§ **Aim of the exercise**: Reproduce exactly the line that contains "Q: How many round" and every line after it through the end of the records below, leaving out all pictures.

▬▬▬

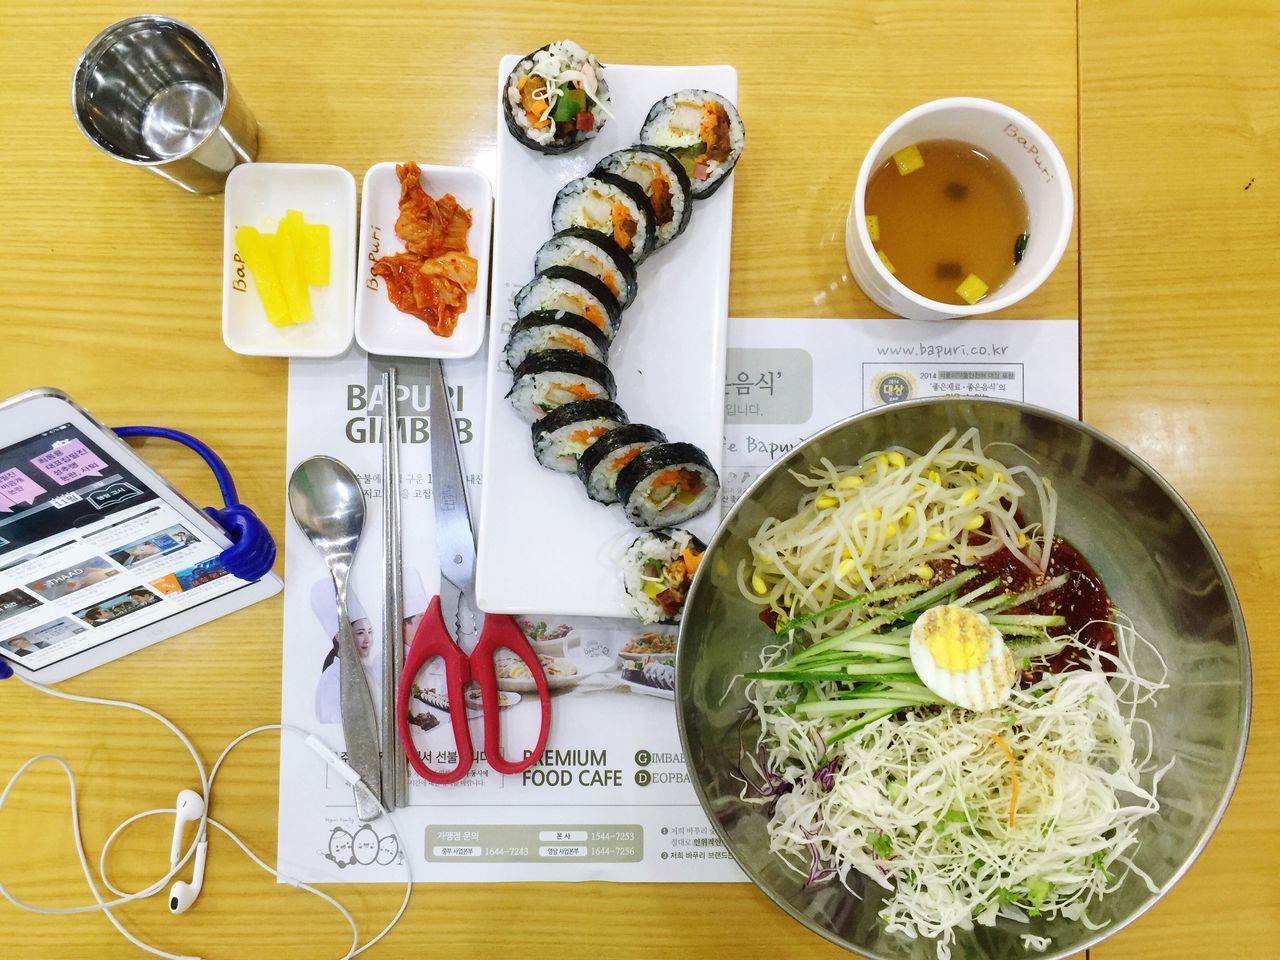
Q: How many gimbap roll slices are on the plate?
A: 12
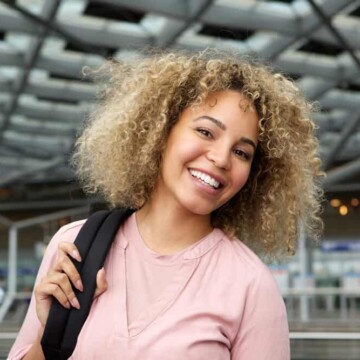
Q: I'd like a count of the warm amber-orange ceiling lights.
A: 3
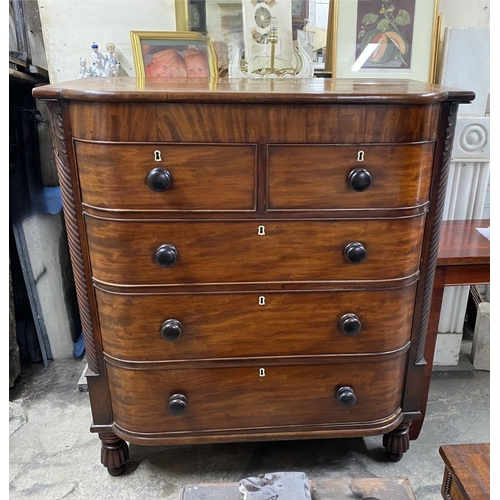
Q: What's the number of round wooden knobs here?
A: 8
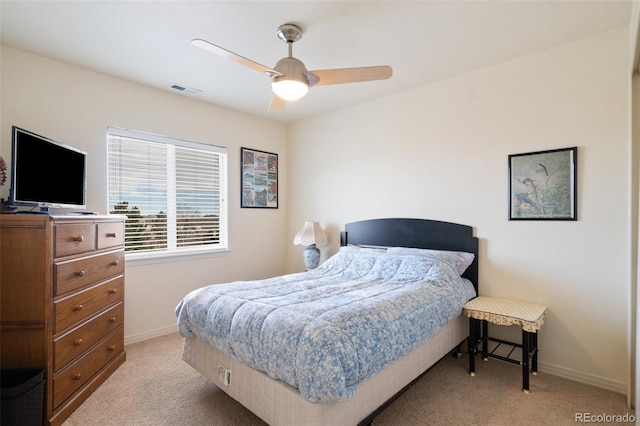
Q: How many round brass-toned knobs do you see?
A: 10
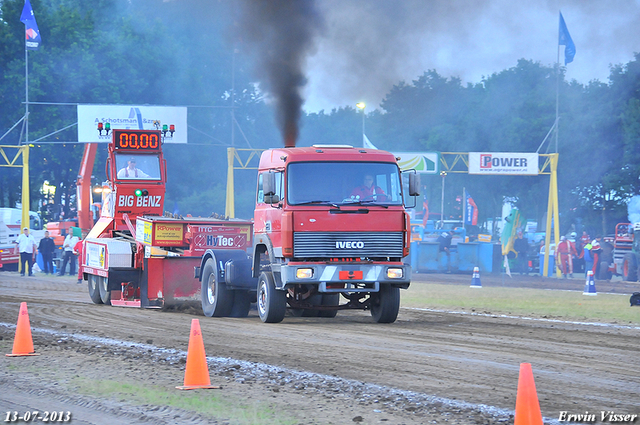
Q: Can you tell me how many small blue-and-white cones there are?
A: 2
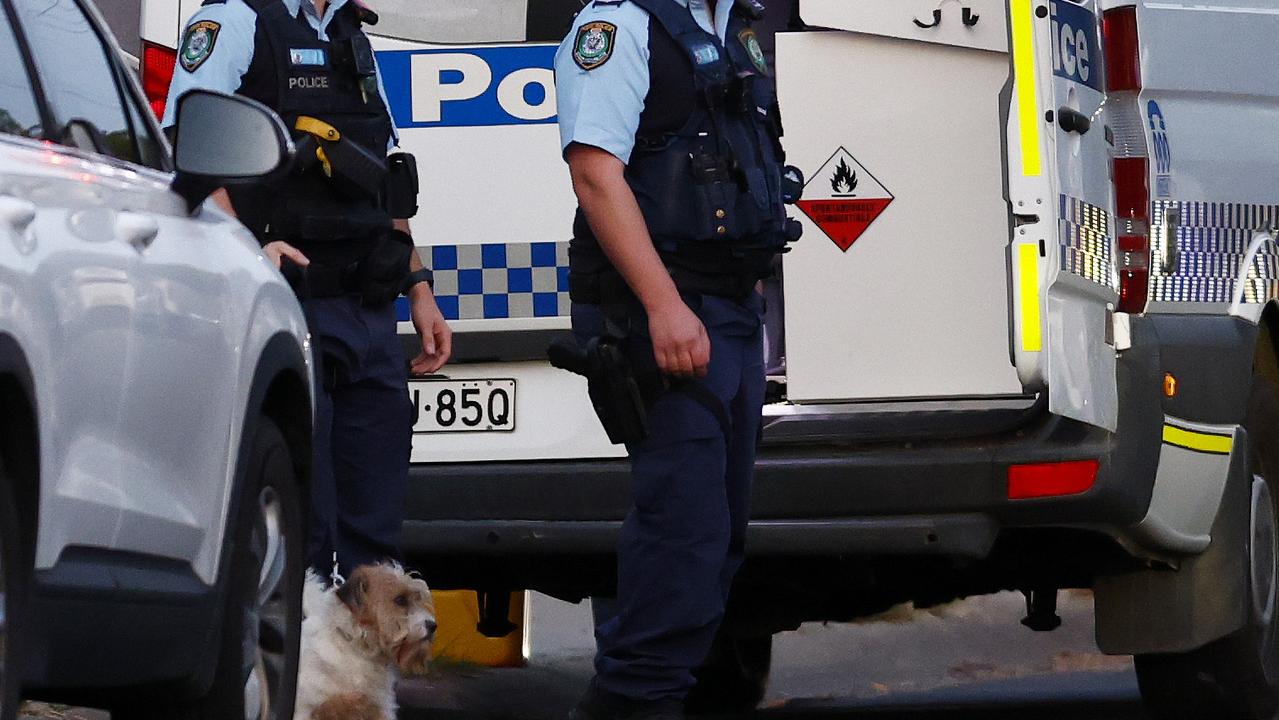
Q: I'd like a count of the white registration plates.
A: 1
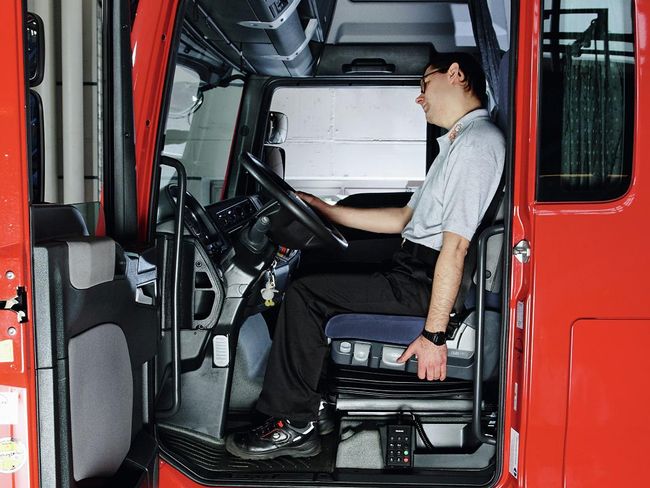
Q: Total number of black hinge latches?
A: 1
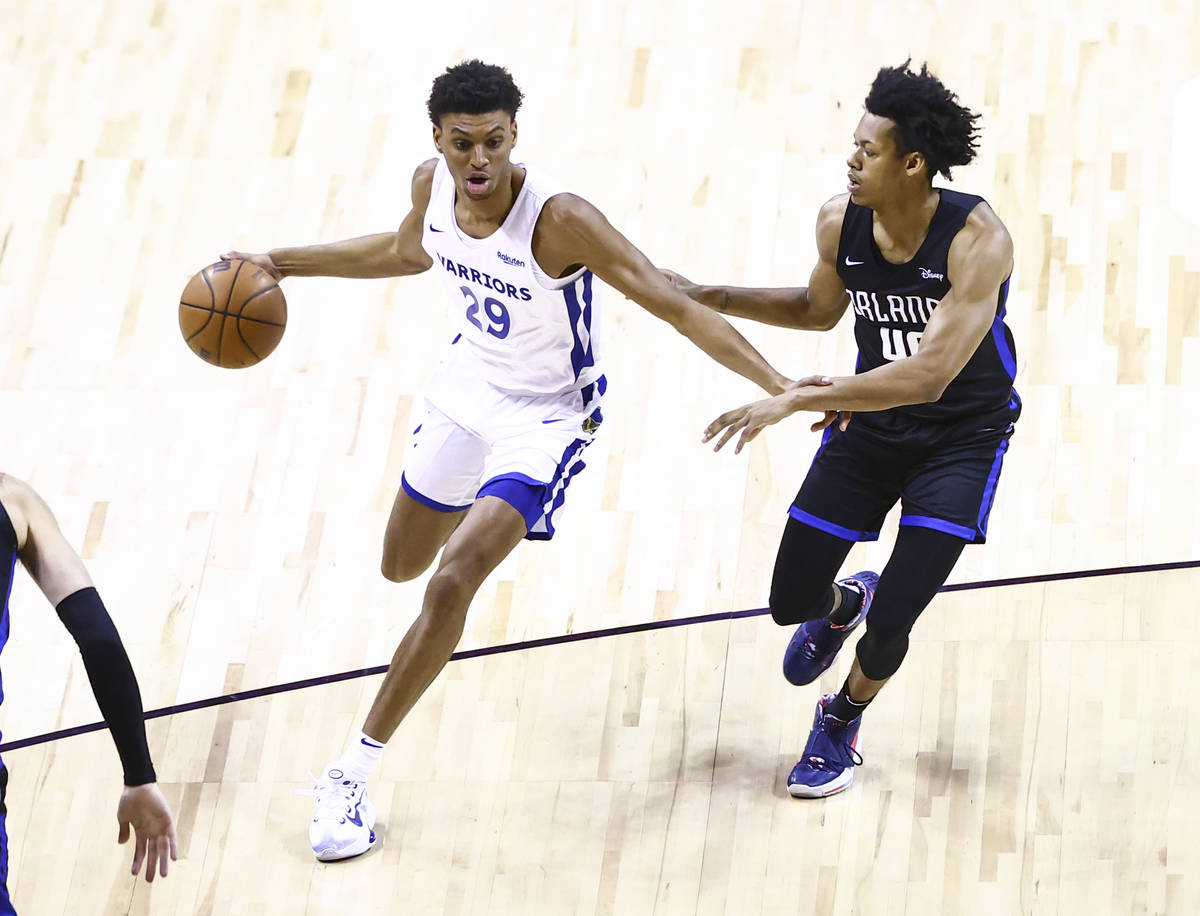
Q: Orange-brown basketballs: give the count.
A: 1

▬▬▬

§ **Response to the exercise**:
Q: How many round brass-toned knobs do you see?
A: 10
Q: Can you tell me how many small blue-and-white cones there are?
A: 2
Q: I'd like a count of the white registration plates.
A: 1
Q: Total number of black hinge latches?
A: 1
Q: Orange-brown basketballs: give the count.
A: 1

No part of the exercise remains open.